▶ _What you have to do_: Make a verbatim copy of the records; pictures stay out.

▶ _Material provided_:
== Segment start ==
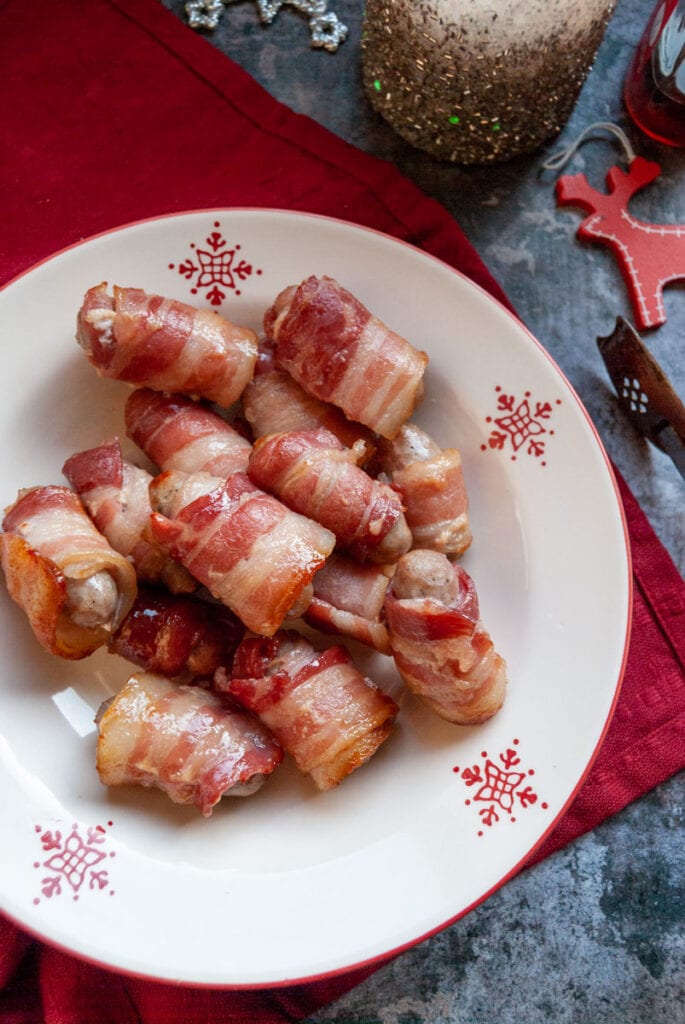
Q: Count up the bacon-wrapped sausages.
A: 14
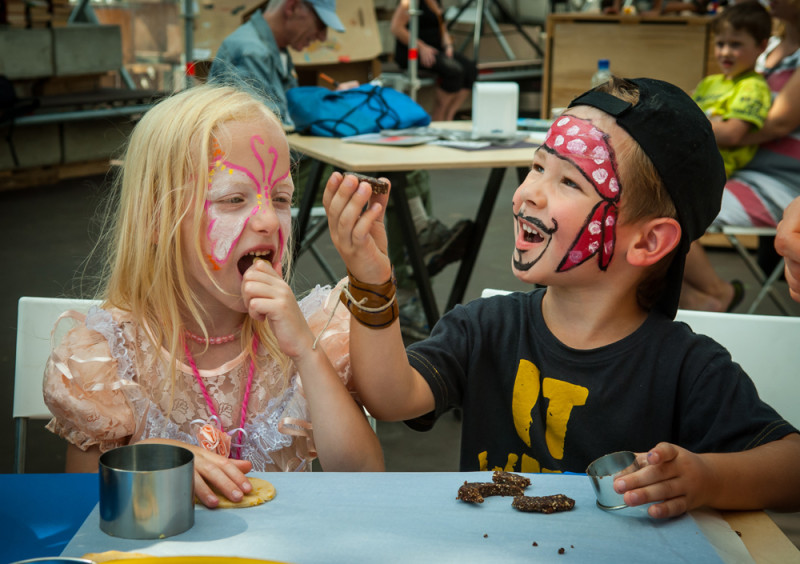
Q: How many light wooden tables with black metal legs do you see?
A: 1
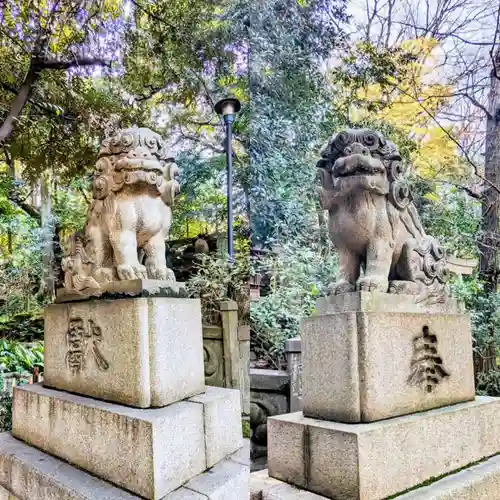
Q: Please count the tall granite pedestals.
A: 2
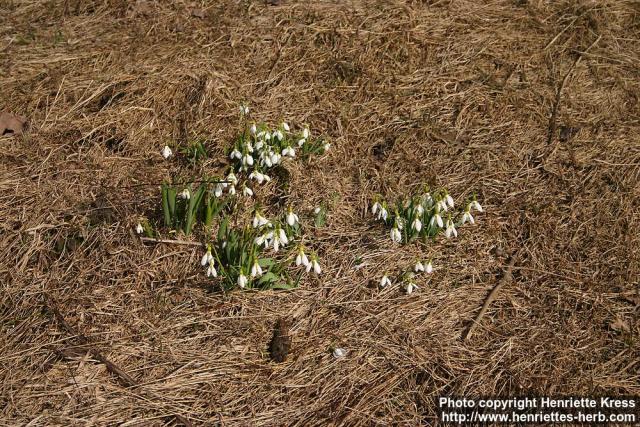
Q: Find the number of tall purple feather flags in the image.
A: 0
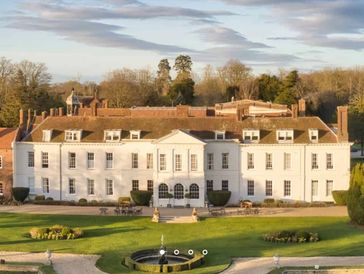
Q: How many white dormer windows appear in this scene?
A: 8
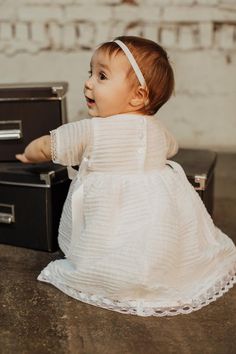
== Segment end ==
▶ _Result below_:
Q: Count up the bacon-wrapped sausages.
A: 14
Q: How many light wooden tables with black metal legs do you see?
A: 1
Q: Please count the tall granite pedestals.
A: 2
Q: Find the number of tall purple feather flags in the image.
A: 0
Q: How many white dormer windows appear in this scene?
A: 8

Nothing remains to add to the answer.